Which lines in the listing below contain the word "number"? Copy each one.
══ Records shown
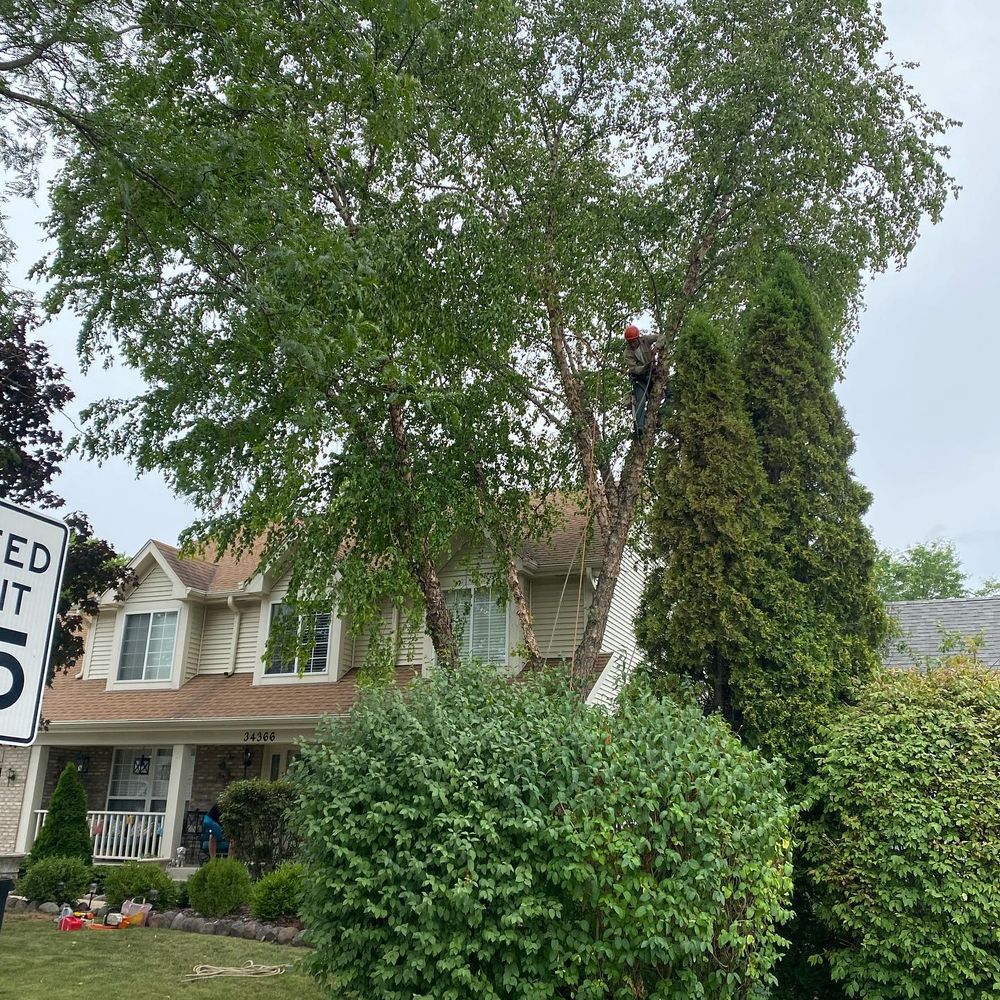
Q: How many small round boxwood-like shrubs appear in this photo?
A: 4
════
══ Records shown
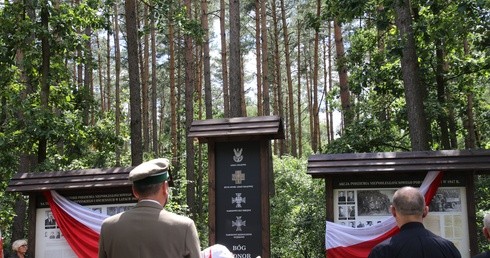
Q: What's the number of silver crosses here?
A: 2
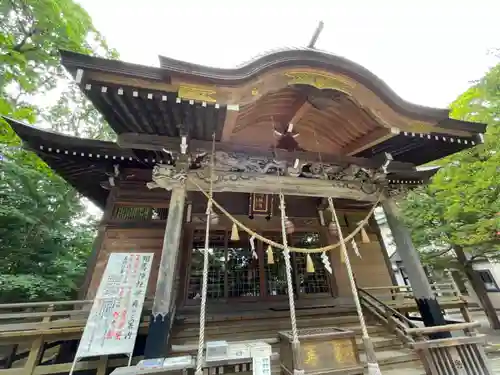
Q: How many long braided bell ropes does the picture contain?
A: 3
════
══ Records shown
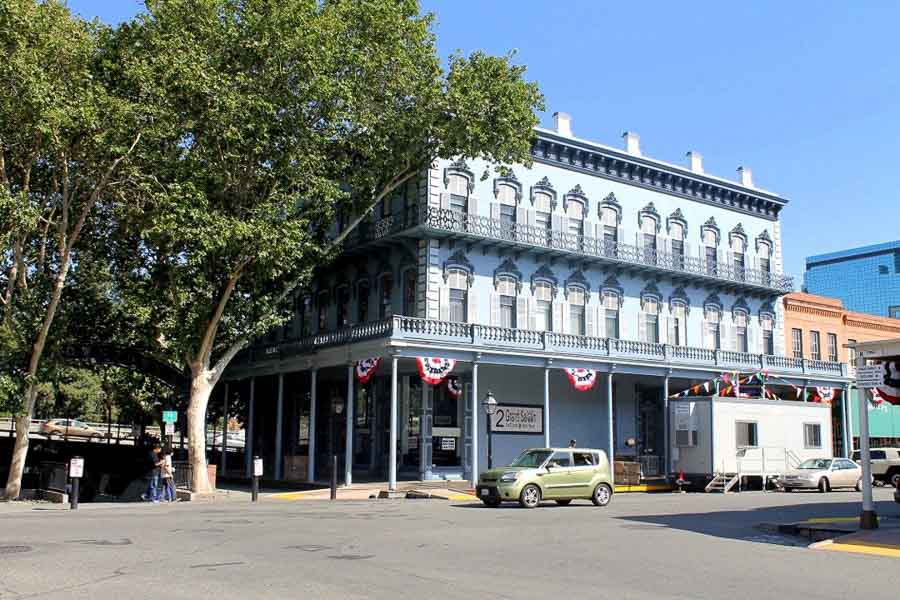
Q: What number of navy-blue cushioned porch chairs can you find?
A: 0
════
Reply to the task:
Q: What's the number of silver crosses here?
Q: What number of navy-blue cushioned porch chairs can you find?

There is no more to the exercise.